**AIM OF THE TASK**
Search the records for the string "small", and show each line where it appears.

═══ MATERIAL TO PROCESS

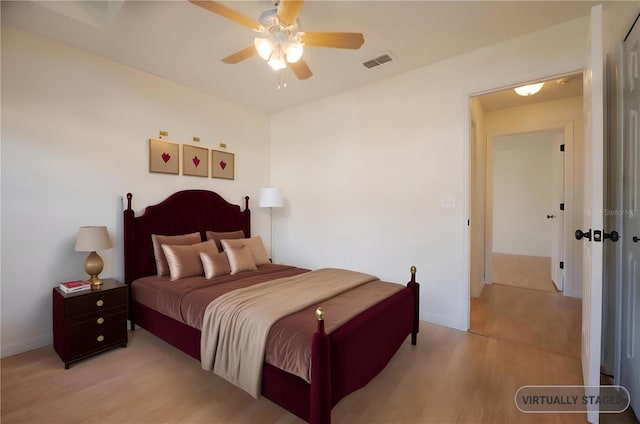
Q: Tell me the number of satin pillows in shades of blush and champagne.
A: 6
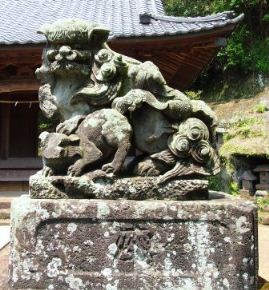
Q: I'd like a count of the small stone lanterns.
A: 2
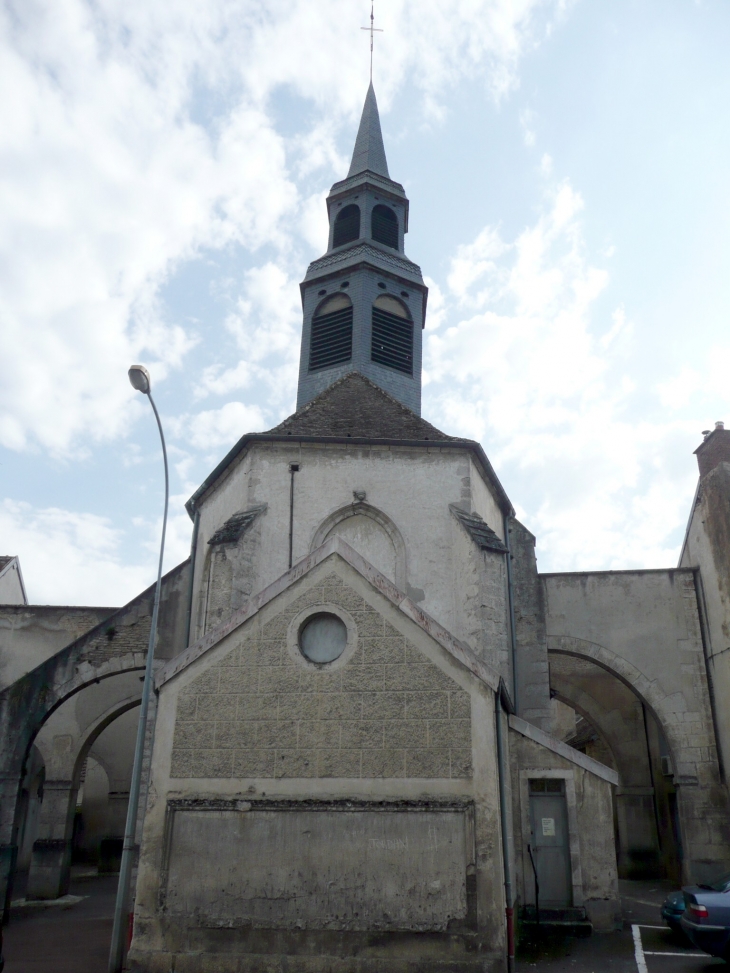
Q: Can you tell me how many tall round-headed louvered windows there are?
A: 4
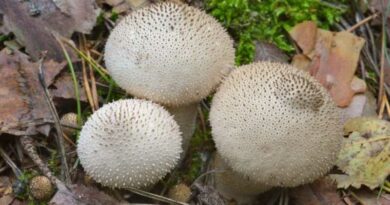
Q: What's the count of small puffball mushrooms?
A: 3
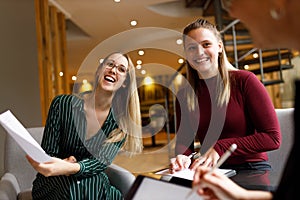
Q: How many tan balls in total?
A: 0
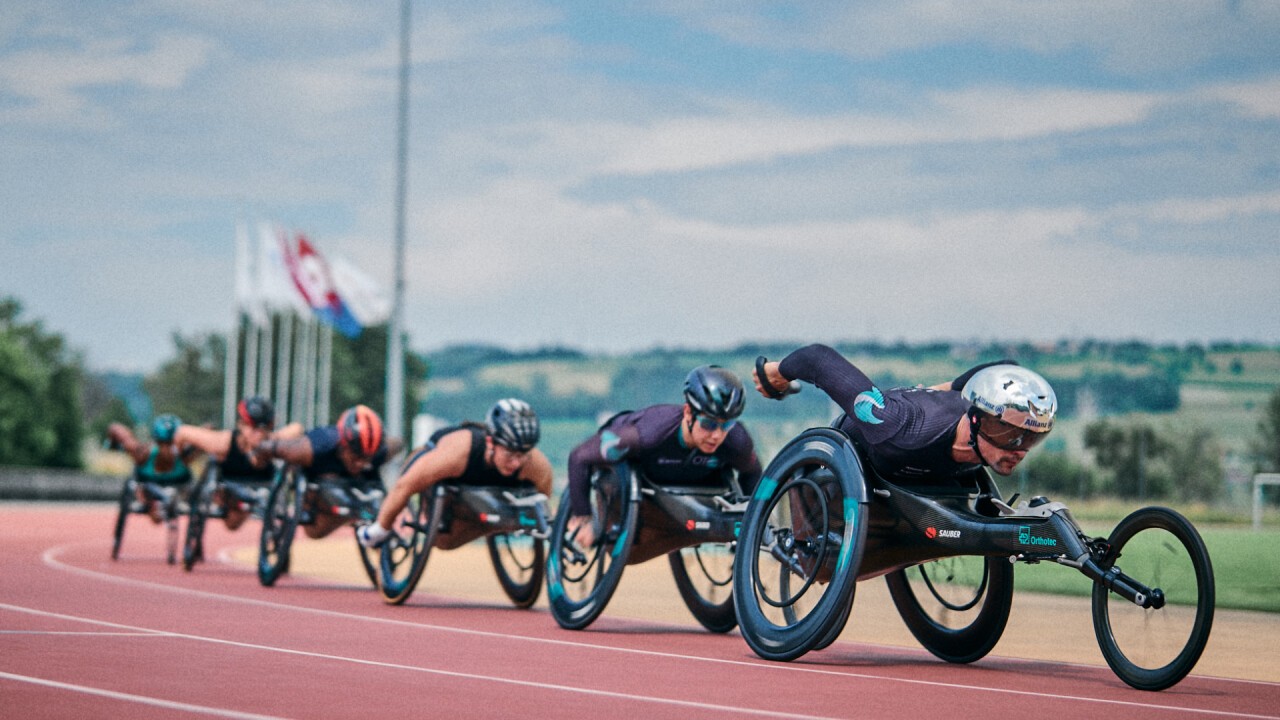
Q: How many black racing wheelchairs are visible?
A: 6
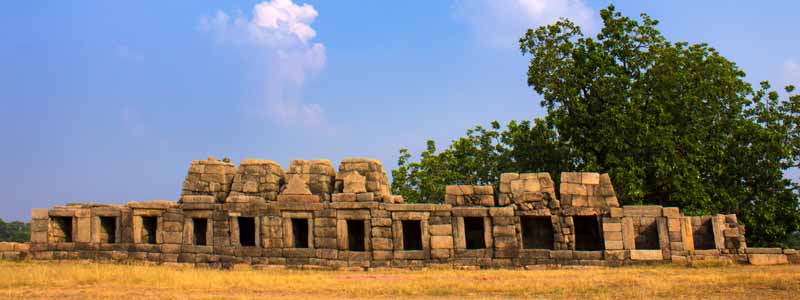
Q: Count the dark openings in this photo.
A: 13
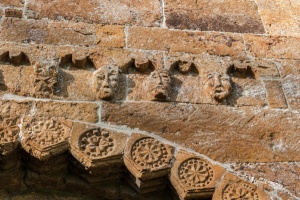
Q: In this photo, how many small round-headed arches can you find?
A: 5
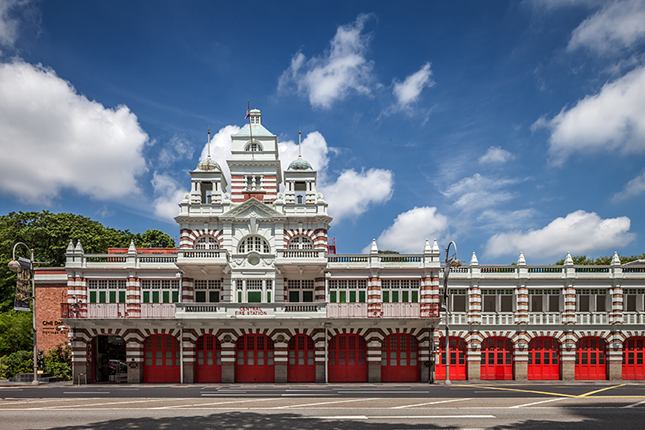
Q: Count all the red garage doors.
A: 11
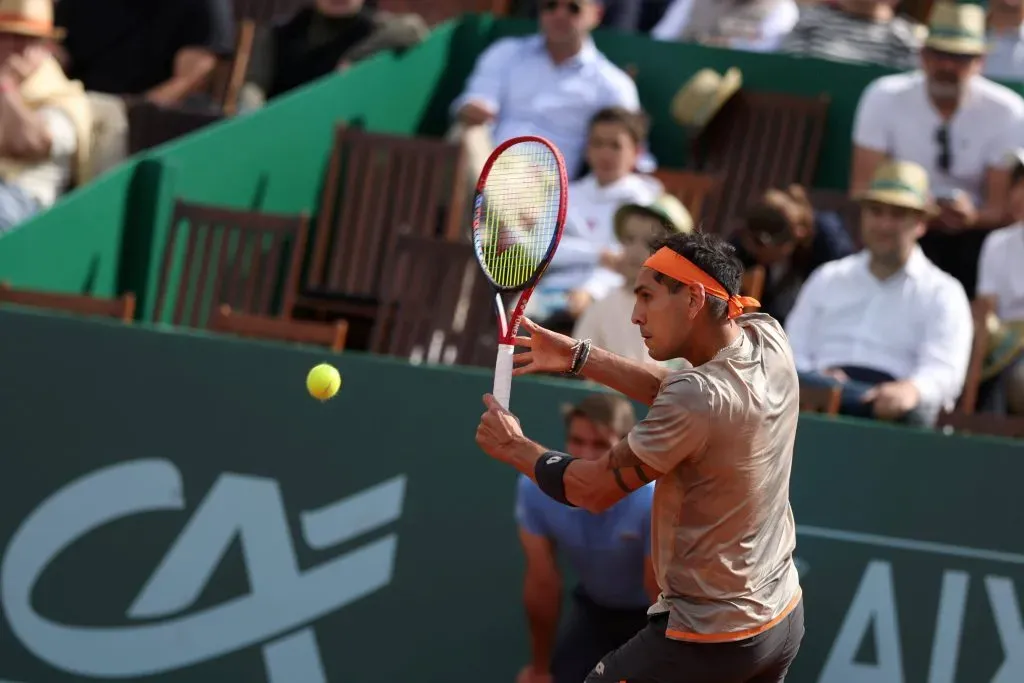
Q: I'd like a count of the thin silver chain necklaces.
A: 1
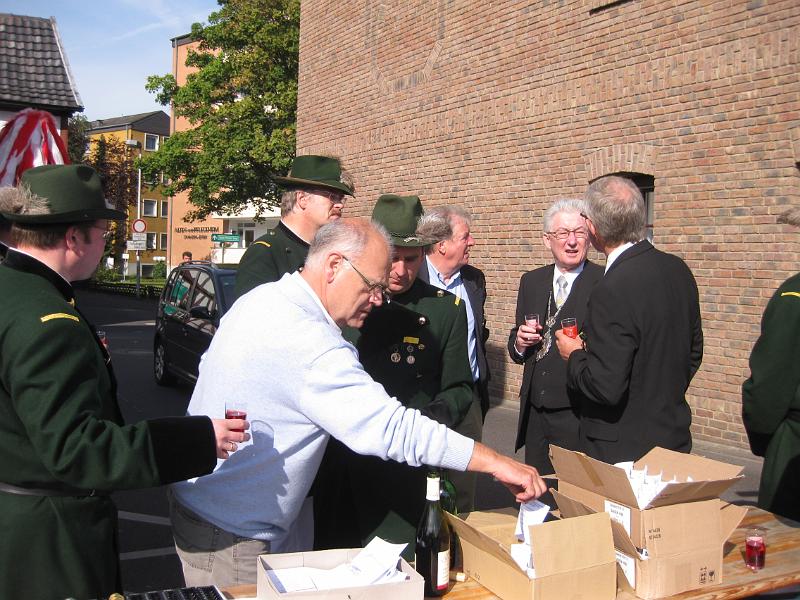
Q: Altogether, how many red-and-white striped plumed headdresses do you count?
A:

══════

**OUTPUT**
Q: I'd like a count of the small stone lanterns.
Q: What's the count of small puffball mushrooms?
Q: In this photo, how many small round-headed arches can you find?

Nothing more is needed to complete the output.